I am using a 20ml 18mg Twisp flavor and I want to drop it to 9mg using VG. How much VG do I mix to get it at 9mg without killing the taste?


----------



## johan (9/6/15)

daniel craig said:


> I am using a 20ml 18mg Twisp flavor and I want to drop it to 9mg using VG. How much VG do I mix to get it at 9mg without killing the taste?



To bring it down to 9 from 18 you mix 50:50 (ie: 30ml Twisp juice + 30ml VG). It will mute the flavor, but it won't become totally flavorless.

Reactions: Like 1


----------



## deepest (9/6/15)

You would need 20 ml vg to change it to 9mg but it will dilute the flavor aswell. I would suggest trying smaller amounts so you don't ruin all your juice.

Reactions: Like 1


----------



## UnholyMunk (9/6/15)

daniel craig said:


> I am using a 20ml 18mg Twisp flavor and I want to drop it to 9mg using VG. How much VG do I mix to get it at 9mg without killing the taste?


Simple maths would dictate that in order to get to 9 from 18, you need to divide by 2, so in terms of dilution, you'll need to mix 50% Vg with 50% of the liquid you want to dilute.

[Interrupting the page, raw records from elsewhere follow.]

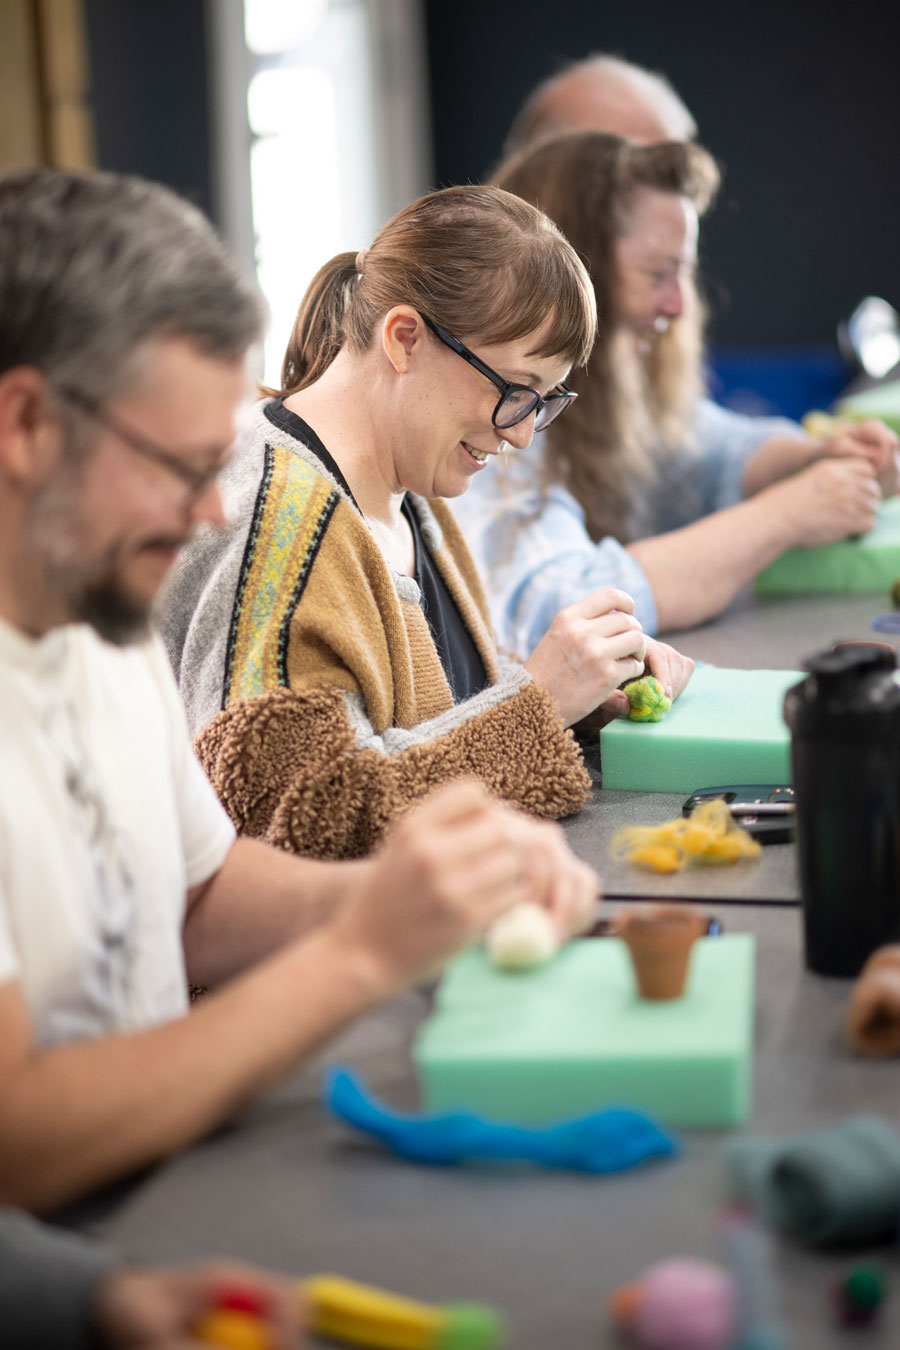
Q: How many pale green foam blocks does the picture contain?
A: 4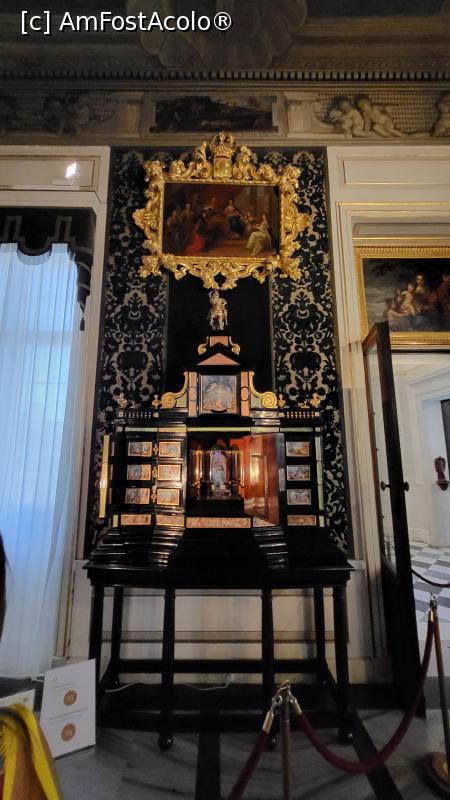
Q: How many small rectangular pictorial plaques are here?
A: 9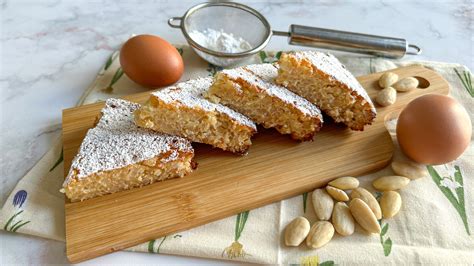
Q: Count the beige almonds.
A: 14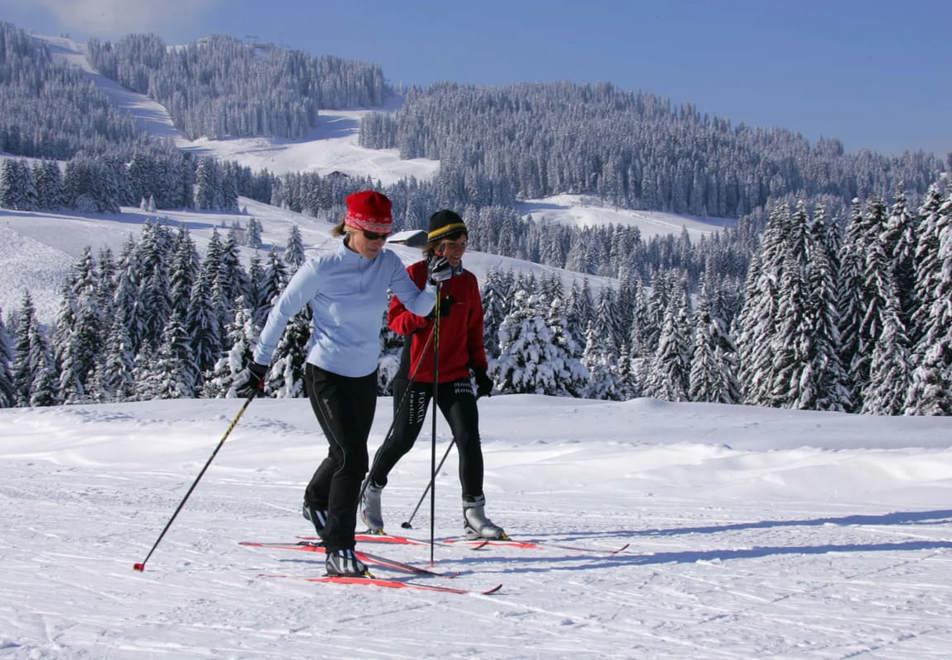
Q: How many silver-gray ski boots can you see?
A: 2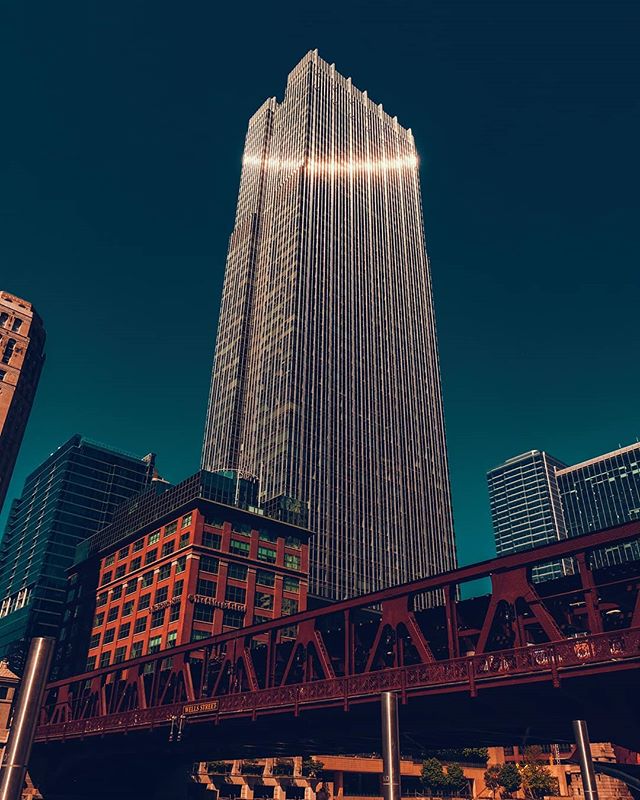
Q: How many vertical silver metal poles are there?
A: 3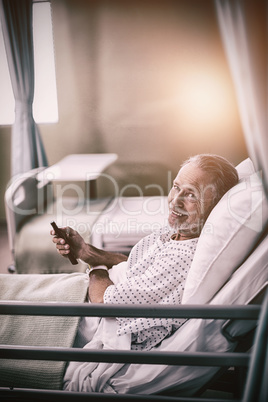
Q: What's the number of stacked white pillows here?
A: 2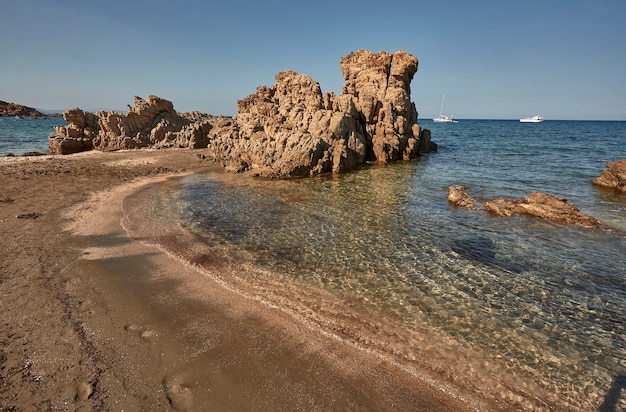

Unfortunately, there is no way of diluting down the Nic without diluting down the flavour, so my suggestion would be to go back to Twisp, and buy a 0mg Nic version of the flavour you want to dilute, and use 50% of that with 50% of the 18mg flavour to get you to 9mg nic, but with 100% of the flavour.... make sense?

Reactions: Agree 4


----------



## daniel craig (9/6/15)

@UnholyMunk Thanks. I will try the mix.

Reactions: Like 1


----------



## Nooby (9/6/15)

Try to get 20ml of the same flavor in 0mg. This will half it down to 9mg and no compromise in taste.

Reactions: Agree 3


----------



## audiophile011 (13/7/15)

Wow... Speechless 

Sent from my D6603 using Tapatalk


----------



## Silver (13/7/15)

Hi @daniel craig , i agree with the suggestions to try get a zero mg version of that flavour, but some flavours when I checked last were not available from Twisp in zero. But that was a while back. 

If you go the VG route, first try with a small batch - say 5ml. (Ie 5ml Twisp juice, 5ml VG) in case you dont like it and end up wasting


----------



## nemo (13/7/15)

@daniel craig as per others advice try a small amount, I am not sure what device you will be vaping it in which will influence my answer.
Using an RTA I have on occasion had to do this with the twisp liquids and found that they were good enough, however if you are using a twisp you will be use to the flavour of the original juice. This may cause you to notice a loss in flavour.
I even go so far as to put 10% Distilled Water in my VG first to even thin that a bit on occasion but would not recommend that as the twisp liquid is already rather thin. (and once again dependent on the device you use)

I am not sure what the PG levels are in the twisp juice but if they are very high a dilution with VG may not cause a major loss. I cut their blueberry down to 6mg and it was still ok for me, However like I said that was on the RTA (lemo2 and kayfun) and I have not used their juice in their original state.

Hope this helps


----------



## ET (13/7/15)

As a test, take 5 mil twisp juice and 5 mil vg, mix together in a little bottle and leave for 2 weeks and see.


----------